> [WORK ITEM] Retype exactly the lines below, starting with the line that contains "Q: Can you count the tall concrete piers?" and ending with the last line; leave out any pictures.

> [INFORMATION GIVEN]
= = = = =

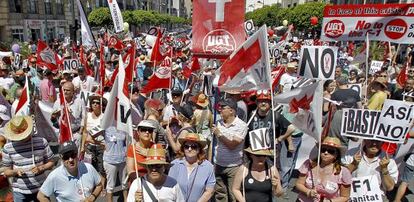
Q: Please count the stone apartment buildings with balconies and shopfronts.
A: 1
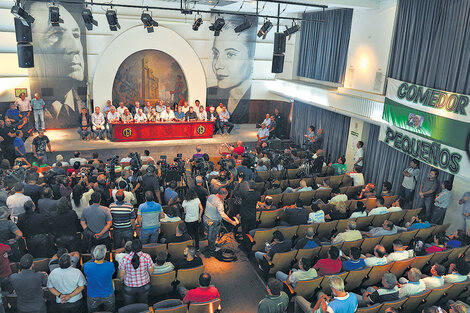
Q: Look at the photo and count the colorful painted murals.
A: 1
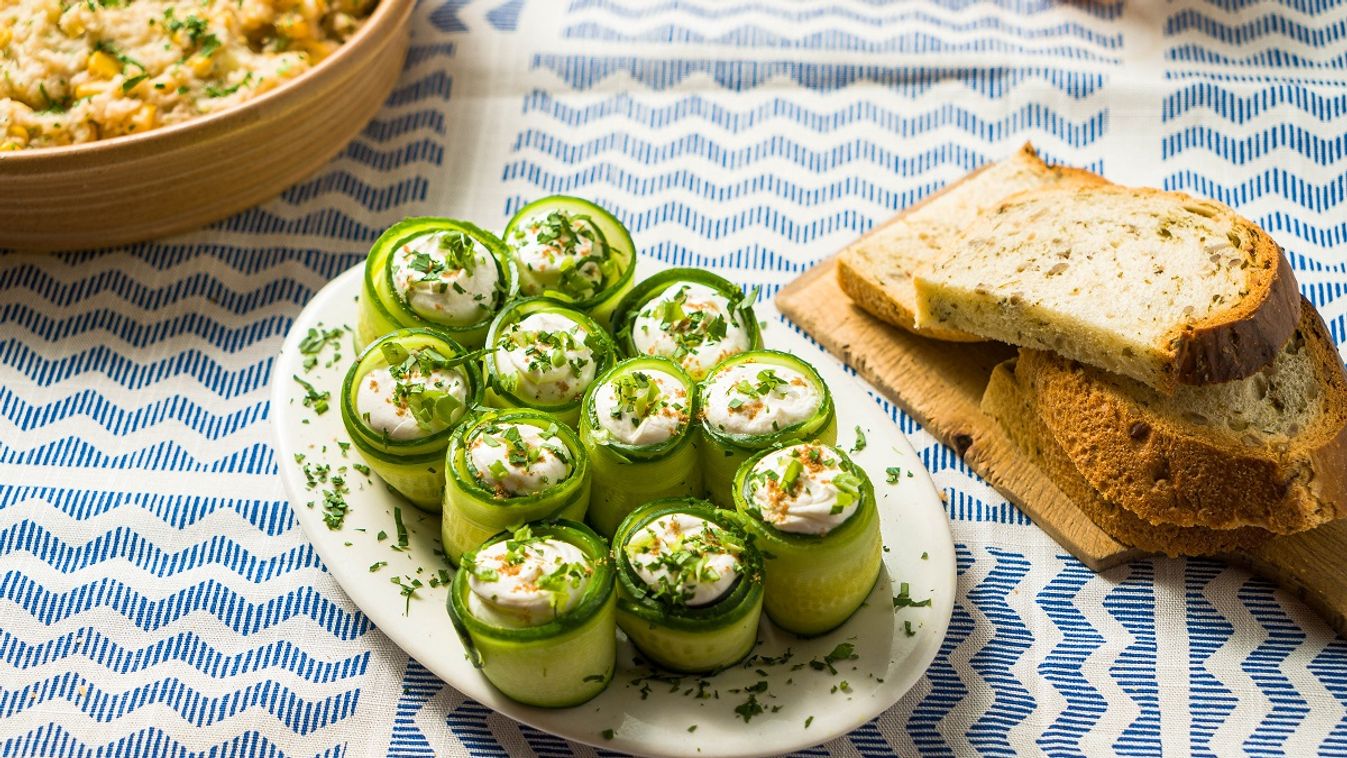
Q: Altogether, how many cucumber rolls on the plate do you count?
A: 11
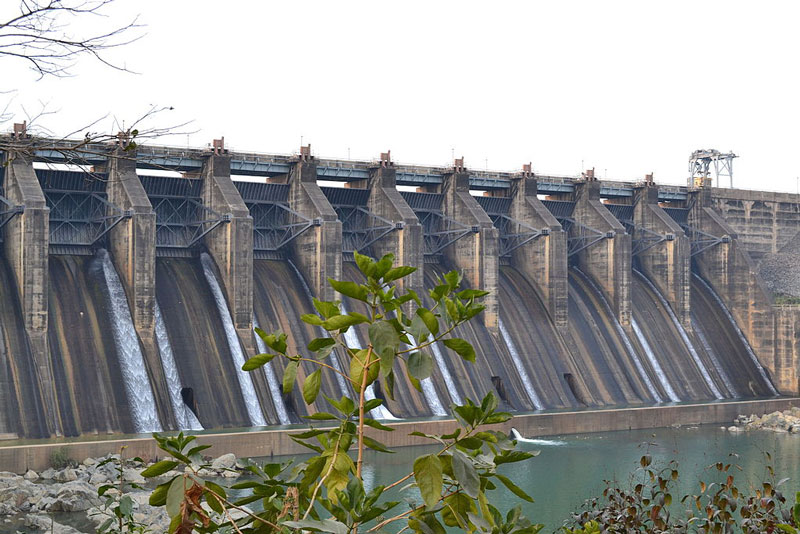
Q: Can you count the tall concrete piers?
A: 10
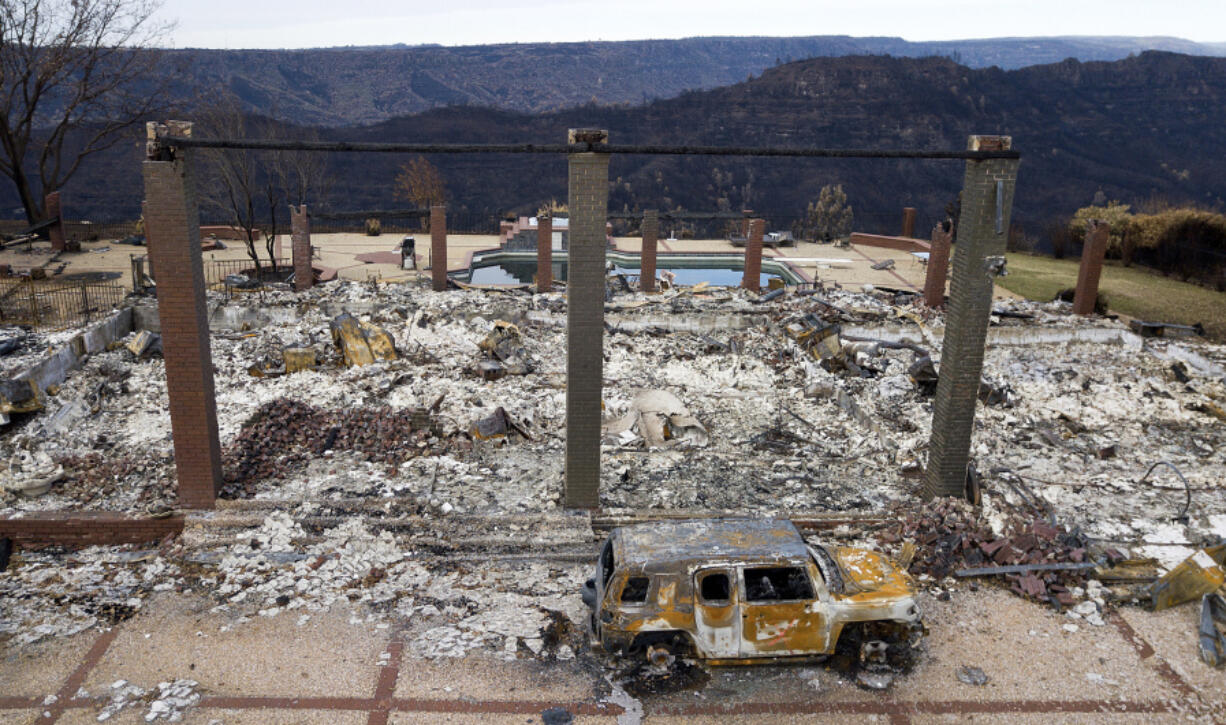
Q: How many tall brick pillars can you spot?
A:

= = = = =

> [WRITTEN SOLUTION]
Q: Can you count the tall concrete piers?
A: 10
Q: How many tall brick pillars can you spot?
A:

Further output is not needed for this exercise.